● **Assignment**: Copy each line containing the word "What" from the records that follow, please.

The input START

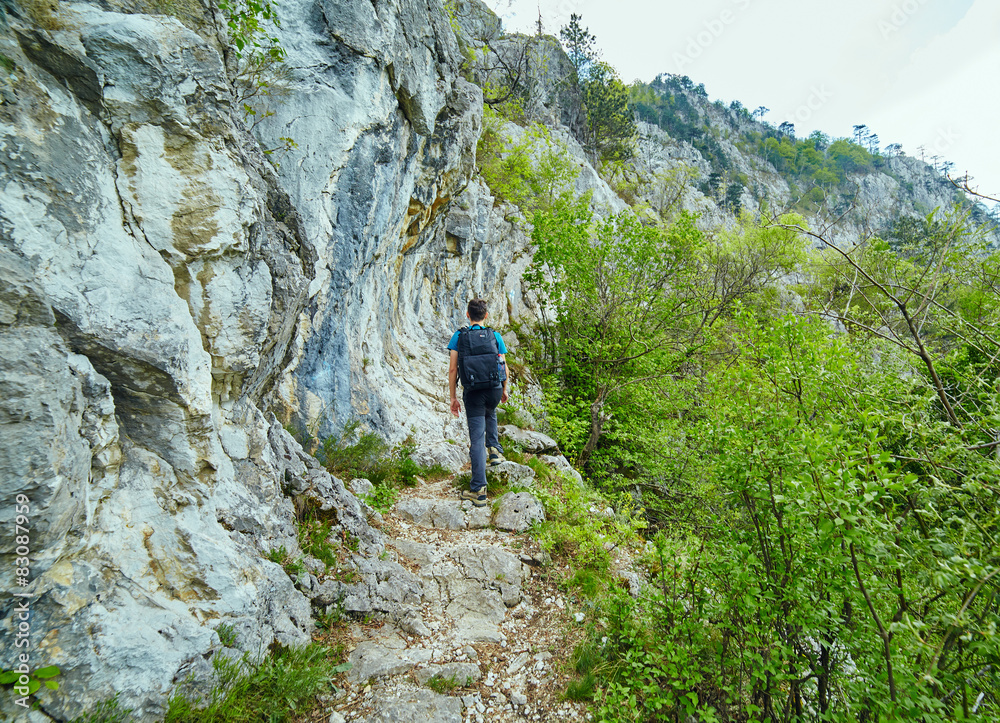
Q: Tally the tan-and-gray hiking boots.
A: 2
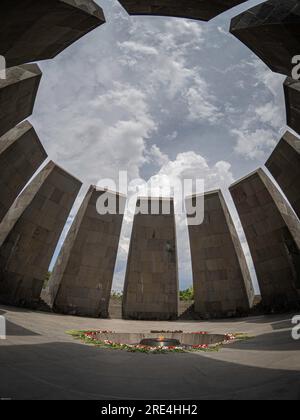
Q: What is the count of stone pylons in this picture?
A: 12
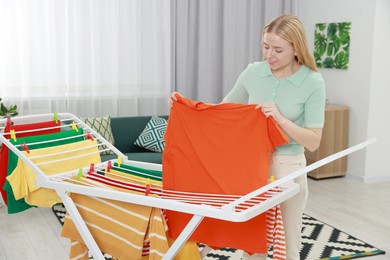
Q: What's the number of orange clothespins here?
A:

The input END

● **Answer to this exercise**:
Q: What is the count of stone pylons in this picture?
Q: What's the number of orange clothespins here?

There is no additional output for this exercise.